This is a problem in Calculus by Simmons. It's in the end of chapter review and it's associated with the section about the alternating series test. There's a hint: refer to an equation from a previous section on the integral test.
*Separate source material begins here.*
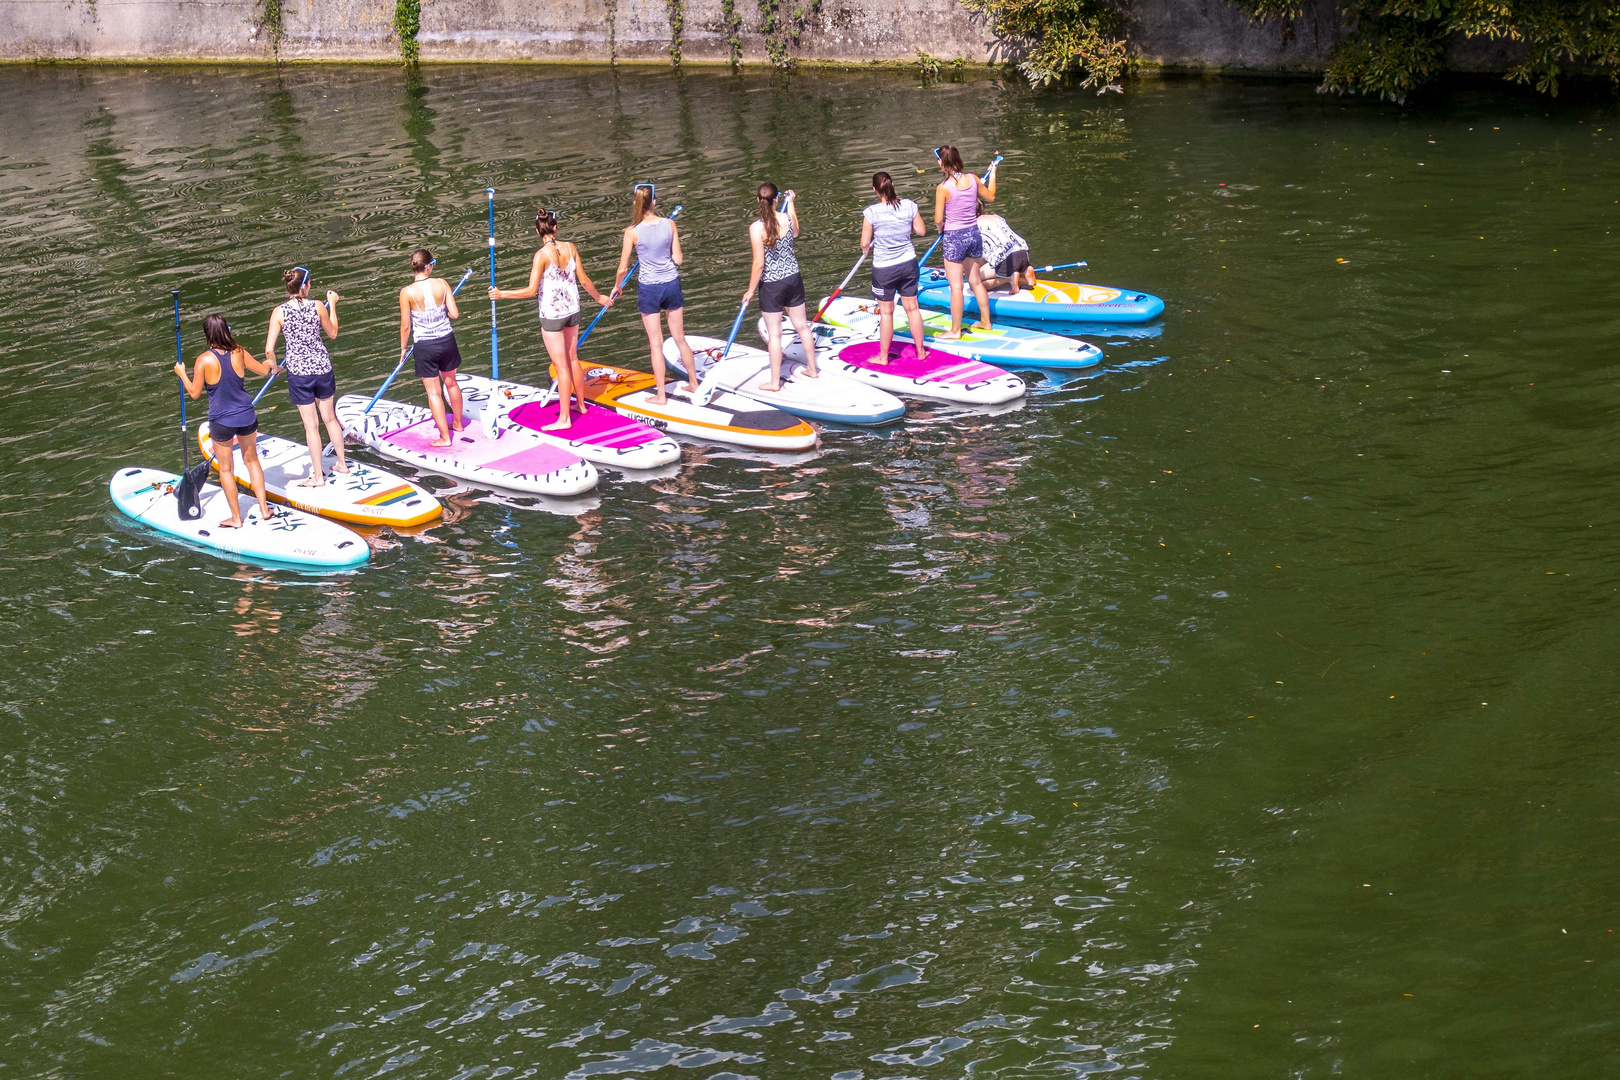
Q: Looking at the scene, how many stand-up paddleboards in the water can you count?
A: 9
Specifically:

$$L=\lim_{n\to\infty} F(n)=\lim_{n\to\infty}\left[a_1+a_2+\cdots+a_n-\int_1^n\! f(x)\,\mathrm{d}x\right]$$

Here, $\{a_n\}$ is a decreasing sequence of positive numbers and $f(x)$ is a decreasing function such that $f(n)=a_n$, and $\gamma$ is this limit in the case that $a_n=\frac{ 1}{n}$.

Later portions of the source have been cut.